_PROBLEM REQUIREMENTS_: Reproduce the following entries verbatim, each one complete.

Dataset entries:
%%
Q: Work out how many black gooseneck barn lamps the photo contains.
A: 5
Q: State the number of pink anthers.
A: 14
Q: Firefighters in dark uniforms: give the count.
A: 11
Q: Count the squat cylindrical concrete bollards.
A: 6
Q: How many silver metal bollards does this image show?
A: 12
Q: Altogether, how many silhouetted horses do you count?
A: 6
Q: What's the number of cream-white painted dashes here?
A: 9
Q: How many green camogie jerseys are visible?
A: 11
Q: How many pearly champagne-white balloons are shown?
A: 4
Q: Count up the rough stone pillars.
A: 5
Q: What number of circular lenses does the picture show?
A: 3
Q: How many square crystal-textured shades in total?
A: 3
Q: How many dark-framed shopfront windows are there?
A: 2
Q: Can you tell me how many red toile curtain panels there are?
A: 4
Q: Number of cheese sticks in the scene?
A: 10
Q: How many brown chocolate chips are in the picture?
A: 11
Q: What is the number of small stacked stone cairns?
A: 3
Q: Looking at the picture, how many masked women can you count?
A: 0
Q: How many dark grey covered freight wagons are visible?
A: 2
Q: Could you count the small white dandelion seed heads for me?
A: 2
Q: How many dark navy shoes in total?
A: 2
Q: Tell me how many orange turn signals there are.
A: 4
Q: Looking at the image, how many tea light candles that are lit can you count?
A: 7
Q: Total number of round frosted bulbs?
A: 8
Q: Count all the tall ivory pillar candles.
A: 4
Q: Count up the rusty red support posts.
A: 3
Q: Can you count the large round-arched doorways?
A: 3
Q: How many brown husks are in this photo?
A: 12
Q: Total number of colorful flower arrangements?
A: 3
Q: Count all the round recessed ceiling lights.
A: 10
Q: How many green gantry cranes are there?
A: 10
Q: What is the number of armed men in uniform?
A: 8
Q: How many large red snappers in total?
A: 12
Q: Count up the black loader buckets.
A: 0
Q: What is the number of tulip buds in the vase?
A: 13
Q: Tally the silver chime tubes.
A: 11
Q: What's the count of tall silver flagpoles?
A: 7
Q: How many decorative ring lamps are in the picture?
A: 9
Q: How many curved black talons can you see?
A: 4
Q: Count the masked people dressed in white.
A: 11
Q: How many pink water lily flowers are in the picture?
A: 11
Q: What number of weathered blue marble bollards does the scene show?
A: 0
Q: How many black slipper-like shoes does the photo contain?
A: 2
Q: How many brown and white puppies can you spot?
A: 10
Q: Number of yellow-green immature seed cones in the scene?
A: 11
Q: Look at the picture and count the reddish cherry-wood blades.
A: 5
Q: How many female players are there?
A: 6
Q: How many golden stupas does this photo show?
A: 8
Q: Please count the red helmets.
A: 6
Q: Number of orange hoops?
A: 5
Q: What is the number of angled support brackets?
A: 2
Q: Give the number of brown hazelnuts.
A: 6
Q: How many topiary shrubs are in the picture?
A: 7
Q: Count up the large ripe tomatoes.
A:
%%
_ANSWER TO THE PROBLEM_:
Q: Work out how many black gooseneck barn lamps the photo contains.
A: 5
Q: State the number of pink anthers.
A: 14
Q: Firefighters in dark uniforms: give the count.
A: 11
Q: Count the squat cylindrical concrete bollards.
A: 6
Q: How many silver metal bollards does this image show?
A: 12
Q: Altogether, how many silhouetted horses do you count?
A: 6
Q: What's the number of cream-white painted dashes here?
A: 9
Q: How many green camogie jerseys are visible?
A: 11
Q: How many pearly champagne-white balloons are shown?
A: 4
Q: Count up the rough stone pillars.
A: 5
Q: What number of circular lenses does the picture show?
A: 3
Q: How many square crystal-textured shades in total?
A: 3
Q: How many dark-framed shopfront windows are there?
A: 2
Q: Can you tell me how many red toile curtain panels there are?
A: 4
Q: Number of cheese sticks in the scene?
A: 10
Q: How many brown chocolate chips are in the picture?
A: 11
Q: What is the number of small stacked stone cairns?
A: 3
Q: Looking at the picture, how many masked women can you count?
A: 0
Q: How many dark grey covered freight wagons are visible?
A: 2
Q: Could you count the small white dandelion seed heads for me?
A: 2
Q: How many dark navy shoes in total?
A: 2
Q: Tell me how many orange turn signals there are.
A: 4
Q: Looking at the image, how many tea light candles that are lit can you count?
A: 7
Q: Total number of round frosted bulbs?
A: 8
Q: Count all the tall ivory pillar candles.
A: 4
Q: Count up the rusty red support posts.
A: 3
Q: Can you count the large round-arched doorways?
A: 3
Q: How many brown husks are in this photo?
A: 12
Q: Total number of colorful flower arrangements?
A: 3
Q: Count all the round recessed ceiling lights.
A: 10
Q: How many green gantry cranes are there?
A: 10
Q: What is the number of armed men in uniform?
A: 8
Q: How many large red snappers in total?
A: 12
Q: Count up the black loader buckets.
A: 0
Q: What is the number of tulip buds in the vase?
A: 13
Q: Tally the silver chime tubes.
A: 11
Q: What's the count of tall silver flagpoles?
A: 7
Q: How many decorative ring lamps are in the picture?
A: 9
Q: How many curved black talons can you see?
A: 4
Q: Count the masked people dressed in white.
A: 11
Q: How many pink water lily flowers are in the picture?
A: 11
Q: What number of weathered blue marble bollards does the scene show?
A: 0
Q: How many black slipper-like shoes does the photo contain?
A: 2
Q: How many brown and white puppies can you spot?
A: 10
Q: Number of yellow-green immature seed cones in the scene?
A: 11
Q: Look at the picture and count the reddish cherry-wood blades.
A: 5
Q: How many female players are there?
A: 6
Q: How many golden stupas does this photo show?
A: 8
Q: Please count the red helmets.
A: 6
Q: Number of orange hoops?
A: 5
Q: What is the number of angled support brackets?
A: 2
Q: Give the number of brown hazelnuts.
A: 6
Q: How many topiary shrubs are in the picture?
A: 7
Q: Count up the large ripe tomatoes.
A:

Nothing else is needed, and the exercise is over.